AI-Based Traction Control System Using Real-Time RPM Analysis

Information

  • Patent Application
  • 20250178582
  • Publication Number
    20250178582
  • Date Filed
    February 07, 2025
    5 months ago
  • Date Published
    June 05, 2025
    a month ago
  • Inventors
    • Beckwith; Logan Locke (Homer, MI, US)
Abstract
An AI-driven traction control system for race cars that dynamically adjusts ignition timing based on real-time RPM signal analysis. The system uses machine learning to continuously refine slip detection, eliminating the need for predefined slip thresholds. Unlike traditional methods relying on acceleration comparisons or cylinder deactivation, this system modifies ignition timing incrementally to maintain traction while maximizing power delivery. The AI model adapts based on real-world race conditions, making the system self-learning and fully autonomous. The invention applies to performance vehicles with MSD ignition systems or similar RPM-based signal inputs.
Description
FIELD OF THE INVENTION

The present invention relates to traction control systems for high-performance vehicles, specifically an AI-driven system that dynamically adjusts ignition timing based on real-time RPM signal analysis to predict and prevent wheel slip.


BACKGROUND OF THE INVENTION

Traditional traction control systems rely on predefined acceleration thresholds, wheel speed sensors, or crude power-cutting methods such as cylinder deactivation or fuel-cut strategies. These approaches often lack adaptability, failing to optimize traction dynamically based on real-time conditions.


This invention introduces an AI-driven traction control system that continuously learns from real-world RPM fluctuations and modifies ignition timing in real time to maintain maximum traction without unnecessary power loss.







SUMMARY OF THE INVENTION

The AI-based traction control system utilizes machine learning algorithms to analyze real-time engine RPM data. By detecting rapid fluctuations indicative of wheel slip, the system makes real-time adjustments to ignition timing, allowing for improved traction and enhanced performance.

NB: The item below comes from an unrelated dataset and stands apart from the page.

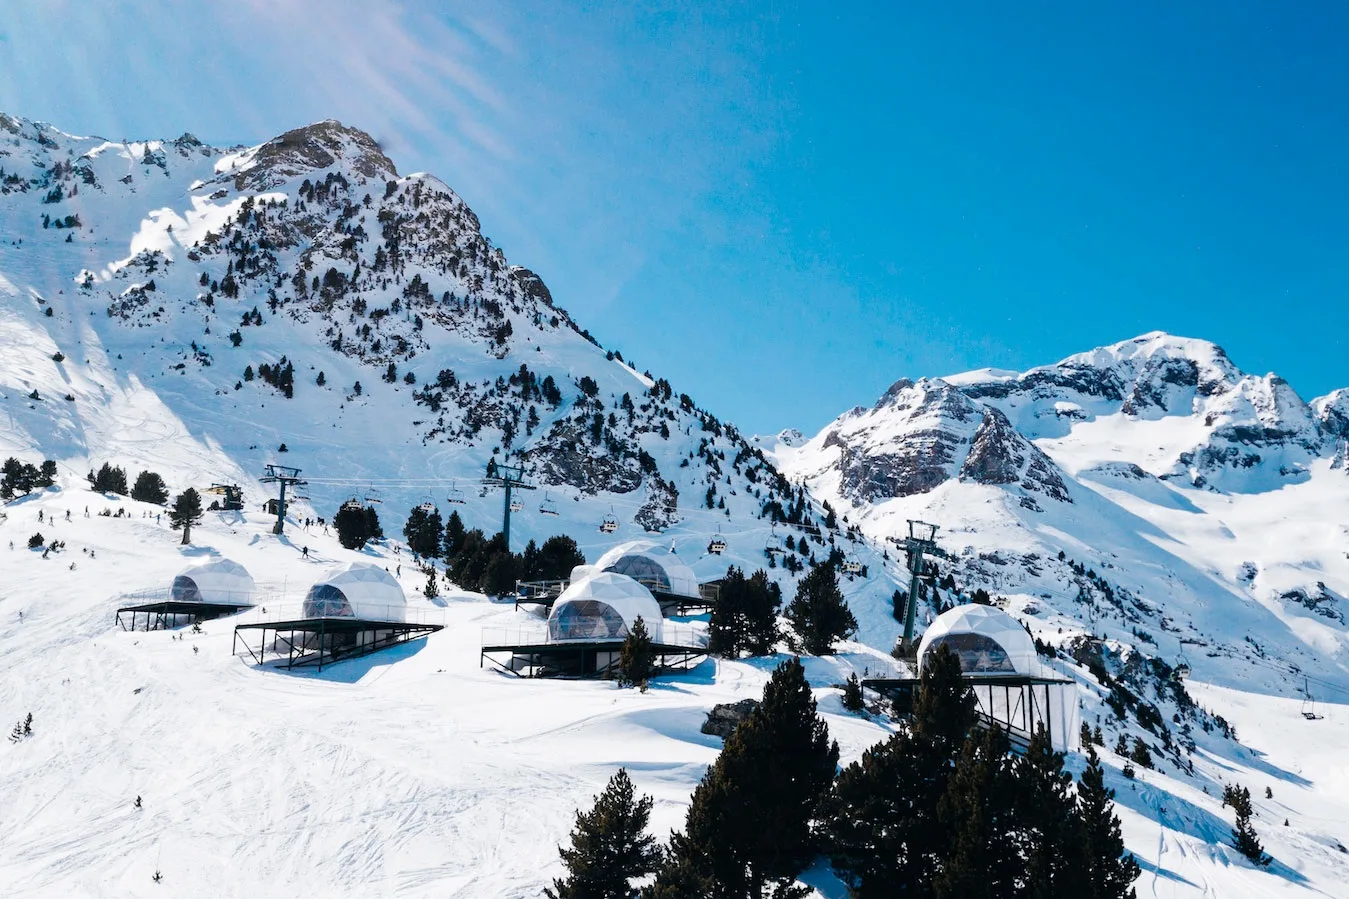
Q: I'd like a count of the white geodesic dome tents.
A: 5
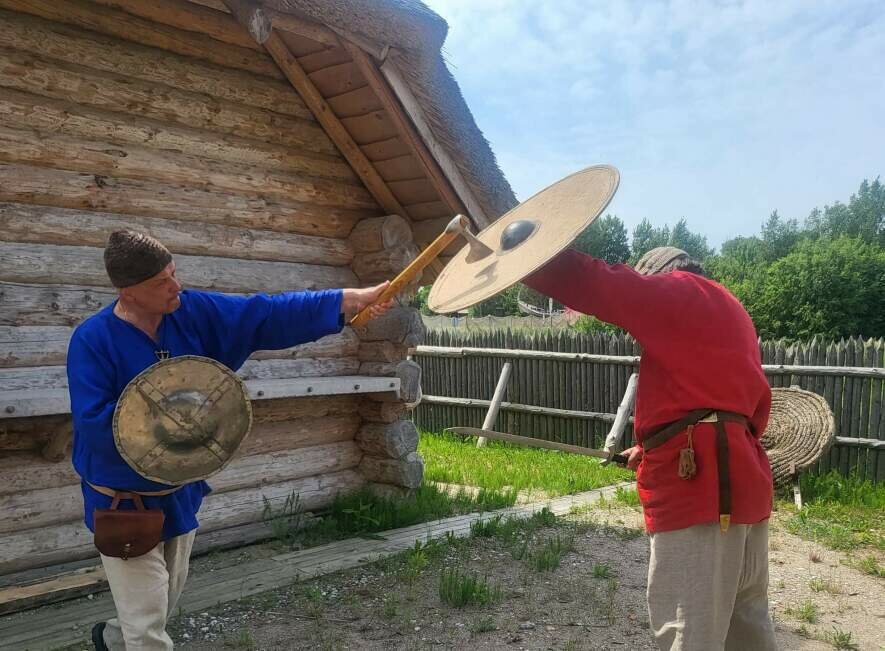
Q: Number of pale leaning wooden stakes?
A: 2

The system is designed to work exclusively with the vehicle's ignition RPM square wave signal, eliminating the need for additional sensors. The embedded AI model continuously refines itself using past slip conditions, ensuring optimal performance for different track conditions.

Claims
  • 1. A traction control system for a vehicle, comprising: a computing unit configured to receive a real-time RPM square wave signal from a vehicle's ignition system;a machine learning model stored in a non-transitory computer-readable medium, wherein the model is trained to detect RPM fluctuations indicative of wheel slip;a signal processing module configured to continuously analyze RPM patterns for slip prediction;an ignition timing adjustment module configured to dynamically modify ignition timing when the system detects a probability of slip;a real-time data logging module configured to refine the AI model based on past slip conditions;wherein the computing unit continuously updates the slip detection model to improve performance and adapt to different track conditions.
  • 2. The system of claim 1, wherein: the computing unit is an embedded processor, a Raspberry Pi, a Jetson Nano, or an equivalent microcontroller;the machine learning model uses a convolutional neural network (CNN) or a recurrent neural network (RNN) for pattern recognition of RPM signals.
  • 3. The system of claim 1, wherein: the slip detection is performed without predefined acceleration thresholds, instead relying on historical and real-time RPM fluctuation trends.
  • 4. The system of claim 1, wherein: the ignition timing adjustment module is configured to retard ignition timing incrementally based on the AI-determined slip probability;the system does not use cylinder deactivation or fuel cut-off mechanisms.
  • 5. The system of claim 1, wherein: the real-time data logging module stores prior detected slip conditions to continuously retrain the AI model;the system improves traction control performance without requiring manual configuration of slip thresholds by the user.
  • 6. The system of claim 1, wherein: the computing unit samples the RPM signal at a high frequency to detect rapid fluctuations;the AI model assigns a confidence score to potential slip events, filtering out false positives.
  • 7. A method for preventing wheel slip in a vehicle, comprising: receiving a real-time RPM signal from the vehicle's ignition system;extracting key signal characteristics using a signal processing module;applying a trained AI model to detect potential wheel slip;adjusting ignition timing dynamically to counteract detected slip;continuously updating the AI model based on logged race conditions.
  • 8. The method of claim 7, wherein: the AI model continuously improves its accuracy through reinforcement learning;the computing unit applies adaptive control logic to fine-tune ignition adjustments.
  • 9. The method of claim 7, wherein: slip detection is performed without reliance on static RPM thresholds or acceleration-based slip calculations.
  • 10. A vehicle comprising the system of claim 1, wherein the system is implemented in a: race car with an MSD ignition system;performance vehicle requiring adaptive traction control.